13. The reassessment results indicated that Student had a deficit in his ability to quickly process information, and exhibited a significant discrepancy between cognitive ability and academic achievement in math. However, in most other areas Student demonstrated skills in the average, above average, or superior ranges, and Student’s overall cognitive ability was in the superior range. Moreover, Student’s teachers did not report observing any behavior problems. While Student’s parents reported significant behavioral difficulties at home, Student did not manifest those problems at school, and did not have behaviors that interfered with his learning. Based upon his significant discrepancy in math, Ms. Wilson recommended that Student be found eligible under the category of specific learning disability (SLD).
14. In addition to the OT, speech-language and psychoeducational reassessments, Ms. Coppola conducted additional testing of Student’s academic achievement using the WJ-III, Form B. Moreover, in anticipation of the October 17, 2006 IEP, at least four of Student’s eighth-grade teachers completed “annual review” forms that reported on Student’s academic and behavioral functioning.

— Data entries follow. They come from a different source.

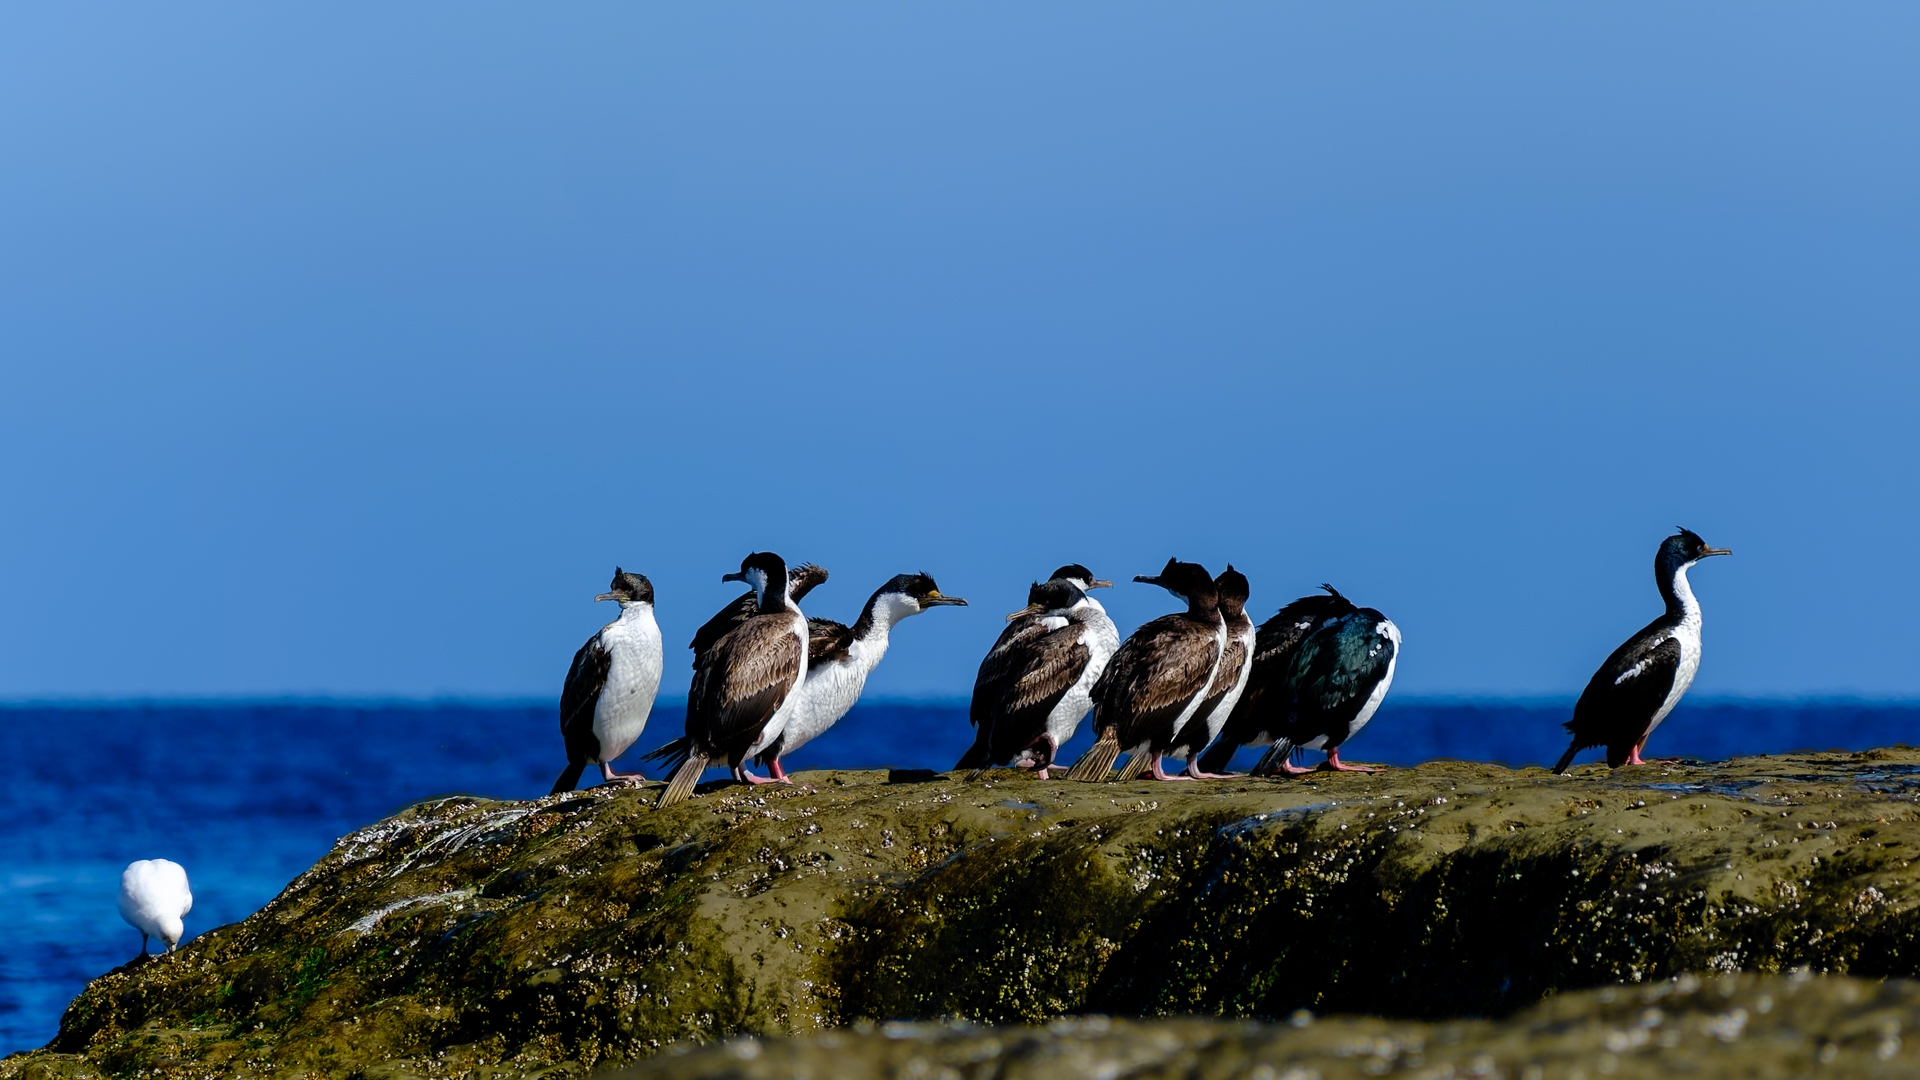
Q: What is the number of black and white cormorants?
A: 10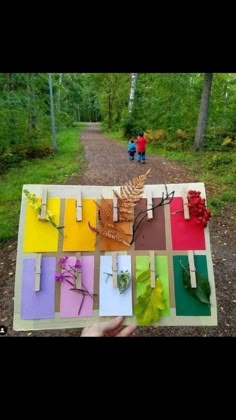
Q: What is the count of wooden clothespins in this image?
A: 10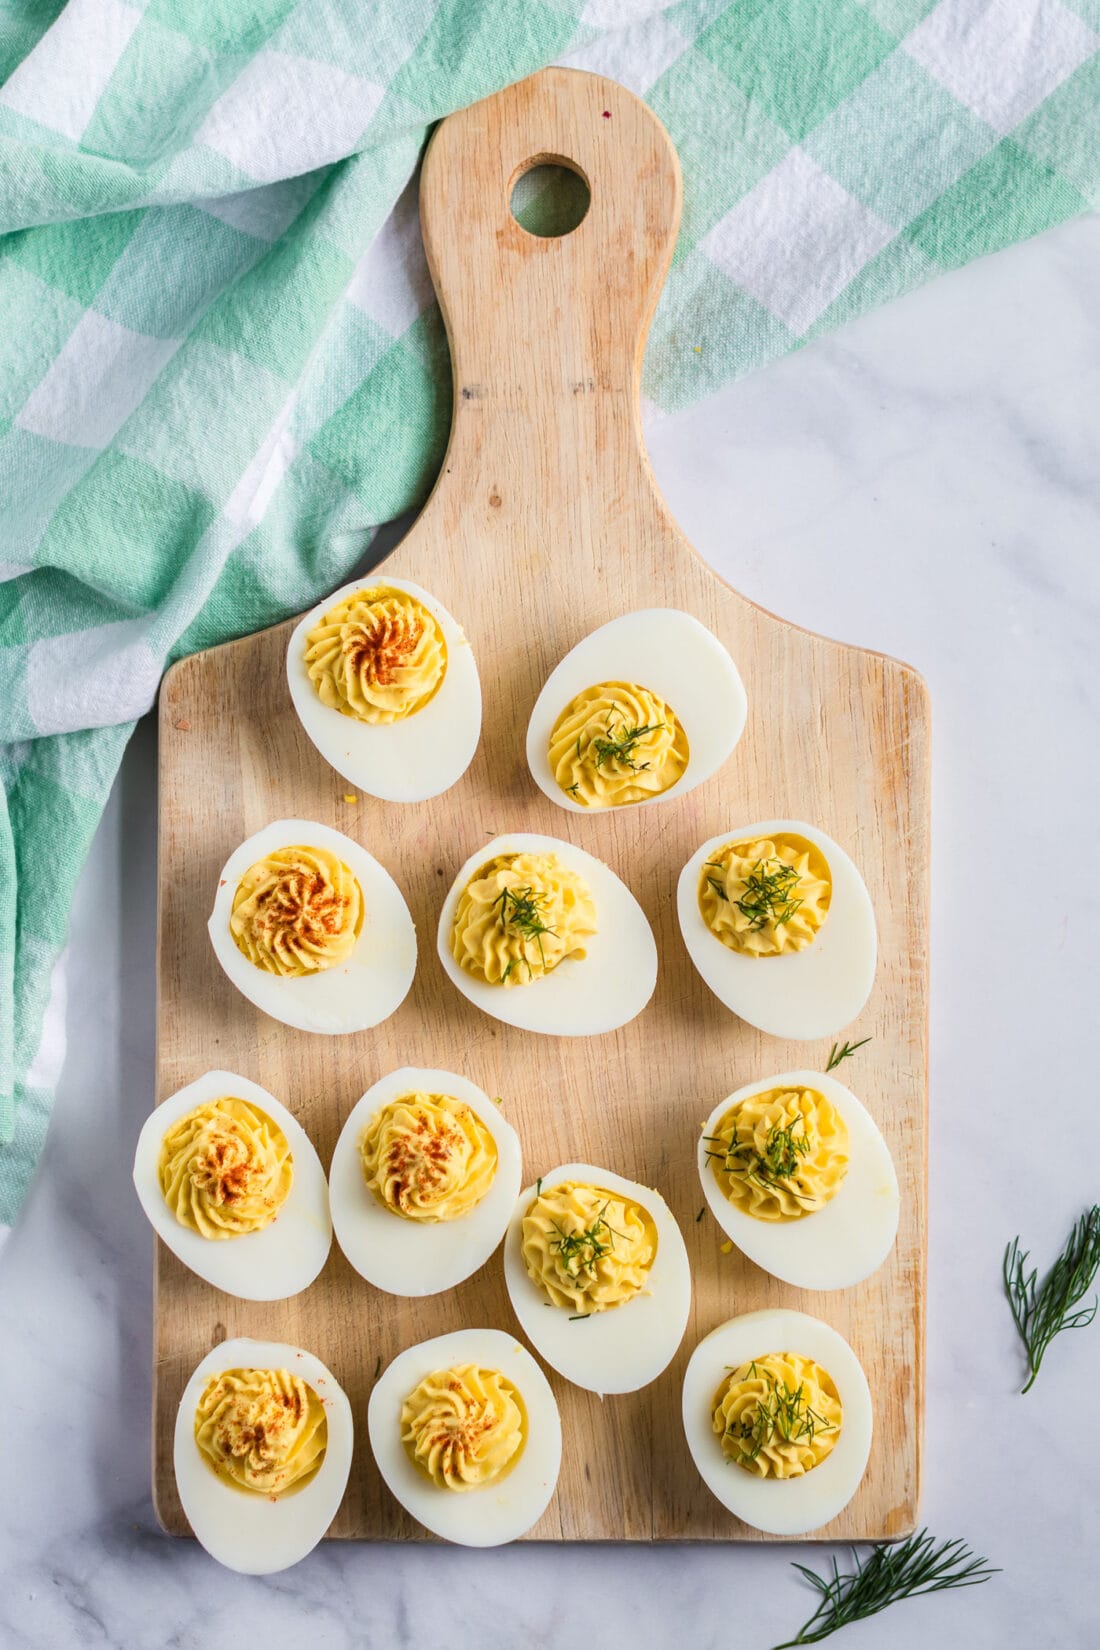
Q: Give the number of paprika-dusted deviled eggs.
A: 6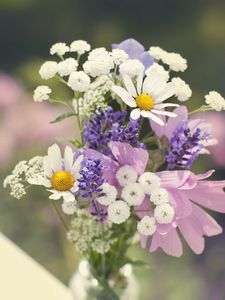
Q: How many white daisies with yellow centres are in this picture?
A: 2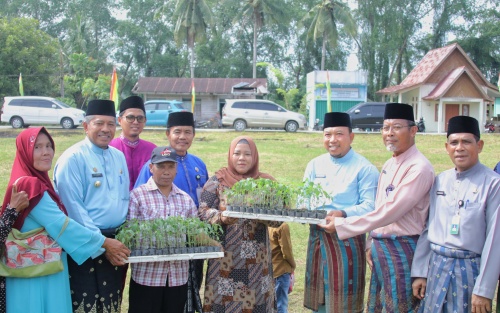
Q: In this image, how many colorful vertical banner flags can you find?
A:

15. Pursuant to the above findings, the District’s reassessments were thorough and assessed in all areas of suspected disability. Contrary to Student’s contentions, the reassessment results included extensive information regarding behavior. As noted above, several trained staff members observed Student in different settings at different times on different days. In addition to observations and testing, the triennial reassessment included gathering information about Student’s behavior from his teachers and his parents. While Student’s closing brief raises various points contending that the triennial reassessment failed to assess in all areas of suspected disability, these arguments do not succeed.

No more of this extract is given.